I am writing this entry on the eve of the Presidential election. I do not write any of my personal political leanings in these entries, as my role is to help and support our patients’ weight control efforts, and what Posner thinks politically has zero to do with this mission. However, I do believe that almost all of us can agree that there has never been more anger in our country. Ranging from social issues to political issues to the pandemic’s impact: Anger is a prominent sentiment among our citizens.
Anger is not a healthy emotion on many fronts, including health-wise. Anger tends to increase blood pressure and pulse via the release of the “fight or flight” hormones. This, in turn, leads to higher risks of stroke, heart attack and abnormal heart rhythms. Anger will also negatively impact sleep., which in turn, also is detrimental to overall health. Anger will provoke mood issues such as depression and anxiety.
Focusing on weight control, anger will often compel people to eat/drink derailing sources.
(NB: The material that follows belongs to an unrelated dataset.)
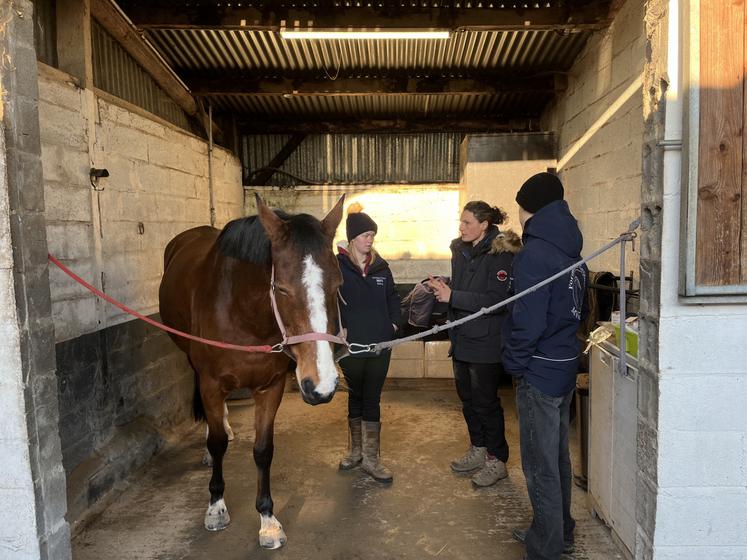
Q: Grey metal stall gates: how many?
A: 0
In the quest to offset the negative effects of anger, almost in a reflex-like manner, we will reach for high caloric/high carb foods and/or alcohol to simmer down the anger. The consumption of these items will lead to weight gain. The inability to control weight even further advances our anger…this time internally at ourselves.
The first step is to recognize the extent of your anger and take the steps needed to diffuse this as best as possible. If watching the news angers you, stop watching the news. If watching your favorite football team that sucks always lose, find something else to do on Sunday (any Giants fans like me out there that have never felt more angry with the state of this miserable team?).
Anger reduction may include meditation, yoga, exercise and other much more healthier pursuits than heading to your pantry, freezer or fridge for a derailing food/drink source.
And no matter what happens on Election Day, try to always prioritize you and your family’s health. Being angry will not help anything.